Daniel Catenacci, MD: Let’s start with the Claudin study. We have the SPOTLIGHT study, which is a phase 3 study, and the GLOW study [NCT02919592], which is sort of an Asian counterpart with CAPOX backbone and SPOTLIGHT with leucovorin calcium, fluorouracil, and oxaliplatin [FOLFOX]. This study is based on a randomized phase 2 study called the FAST study [NCT01630083] that was done with a different backbone of chemotherapy, the MAGIC backbone, but certainly showed benefit in patients selected by Claudin expression by immunohistochemistry. That was defined as 2+ or 3+ immunohistochemistry at least 40% of cells or higher, and a subgroup analysis of 70% or higher looked like it was even more predictive.
After transition of hands of the drug to a different company, renaming of the drug to zolbetuximab, that study is ongoing and probably about halfway accrued. Like many studies, it has suffered the problems with coronavirus disease 2019 and with accrual being on hold. That is a promising study. It’s going to be very interesting now with these new studies from yesterday and their impact on accrual to this study now, where the control arm is with FOLFOX alone, and you’re going to be having this challenge of patients, especially the ones who have high programmed death-ligand 1 scores, microsatellite instability high, they’re probably not going to be going on this study. That’s going to be a challenge, but we’ll see if it validates the randomized phase 2 FAST study.
Then we have the FIGHT study … a fibroblast growth factor receptor 2 [FGFR2]-based study, based on an earlier trial, the phase 1 and expansion study in FGFR2 gene amplified gastroesophageal cancer, which is about 5% of the disease. In a late-line monotherapy phase 1 expansion study showed a response rate of approximately 18%, 20%, which is promising and shows activity of a single agent drug.

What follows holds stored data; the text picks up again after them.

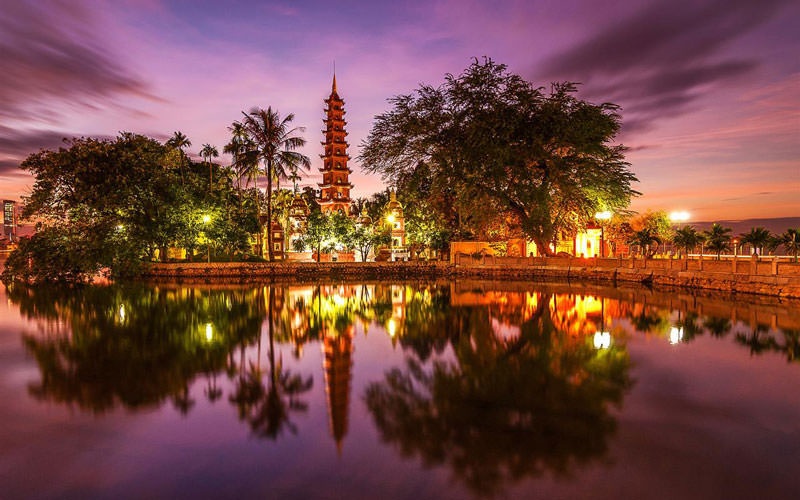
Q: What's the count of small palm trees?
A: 5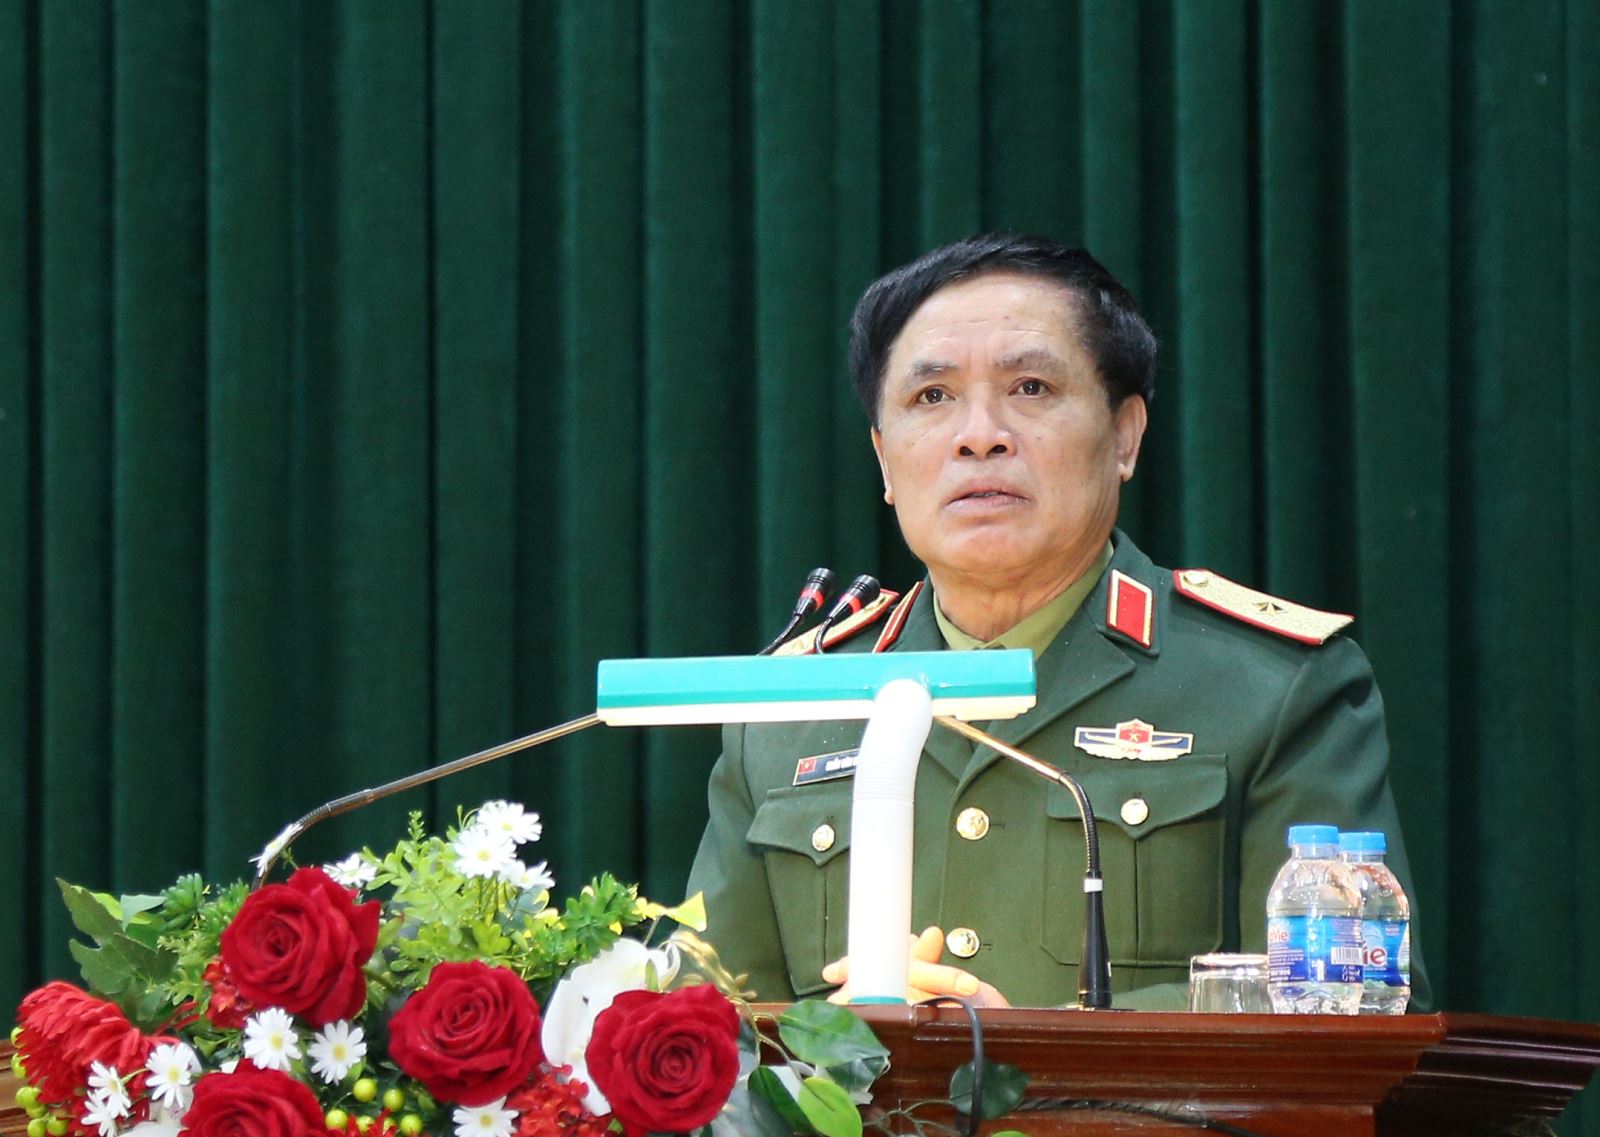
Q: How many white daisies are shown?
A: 11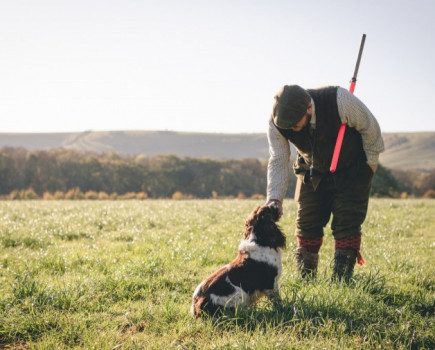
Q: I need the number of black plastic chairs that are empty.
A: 0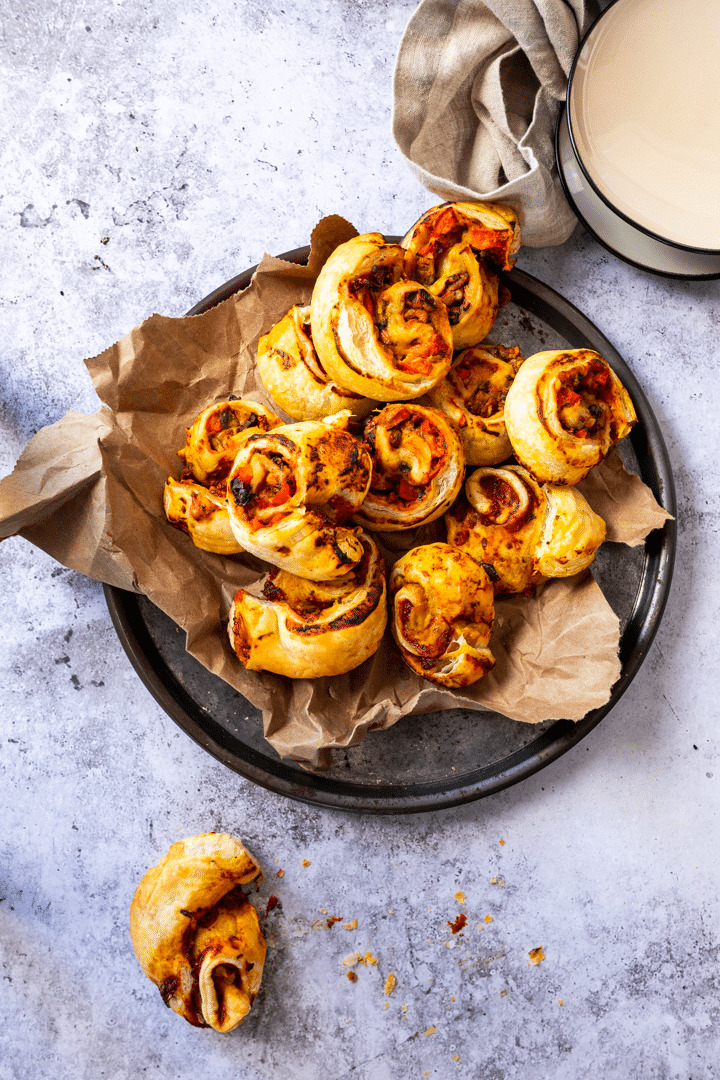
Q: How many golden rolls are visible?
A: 12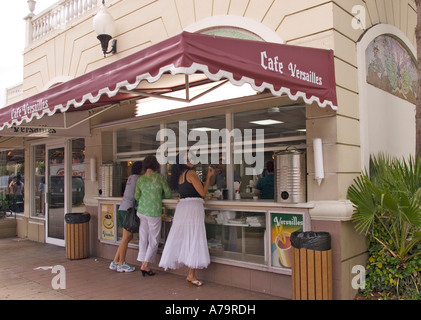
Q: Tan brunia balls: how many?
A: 0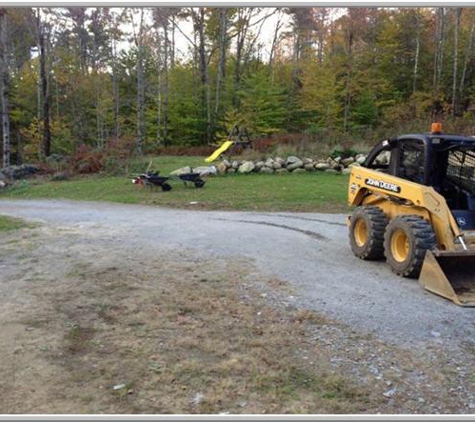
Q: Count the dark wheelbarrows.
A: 2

That led to moving that into the first-line study in combination with FOLFOX. The selection criteria for that assay for that study … was not gene amplification, which is 5%, but rather immunohistochemistry [IHC] positive, which was turning out to be like 30% to 35% of patients. The study … accrued a lot quicker than expected because it was thought that the IHC 3+ would be only around 10% by IHC. … That study was downgraded from a phase 3 to a phase 2 in size to just sort of look at the outcomes before moving ahead with a larger sample set, and we expect those data to read out in the fall to the winter; we’ll see if that merits further progression in all of those patients or only in sort of the genomically driven patients, which probably would have a higher magnitude of benefit.

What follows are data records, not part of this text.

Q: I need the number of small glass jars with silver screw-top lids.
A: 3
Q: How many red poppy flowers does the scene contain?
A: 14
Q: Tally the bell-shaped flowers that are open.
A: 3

Then finally, you mentioned the TKIs, the antiangiogenesis TKIs, of which there are several studies. There’s the INTEGRATE II study [NCT02773524] with regorafenib in later line compared to placebo. There’s the anlotinib study [NCT02388919], another sort of multikinase with inhibition of the vascular endothelial growth factor receptors. There’s the FRUTIGA study [NCT03223376] of fruquintinib. All those studies are ongoing and in later lines. Then there was the negative study of the ANGEL study [NCT03042611], which was with apatinib compared to placebo in third-line setting or higher, despite an earlier study that was solely in China, which was a randomized phase 3 study that suggested benefit by overall survival in third-line setting or higher.
My take on these antiangiogenesis drugs in late line is that there’s probably sort of a marginal benefit hazard ratio of 0.85 and that many of these studies may just hit the mark, may just miss the mark, and may add another option in the toolbox for later line. I will say the data of combining these TKIs with an immune-oncology agent like regorafenib and nivolumab or lenvatinib and pembrolizumab, as has been shown in colon cancer, hepatocellular carcinoma, and now gastroesophageal cancer seems to have some sort of synergy at least in these smaller phase 2 studies, mostly from Asia. If that can be validated in larger sample sizes, some of which are already embarking on first-line studies, that will be interesting and exciting to see those results.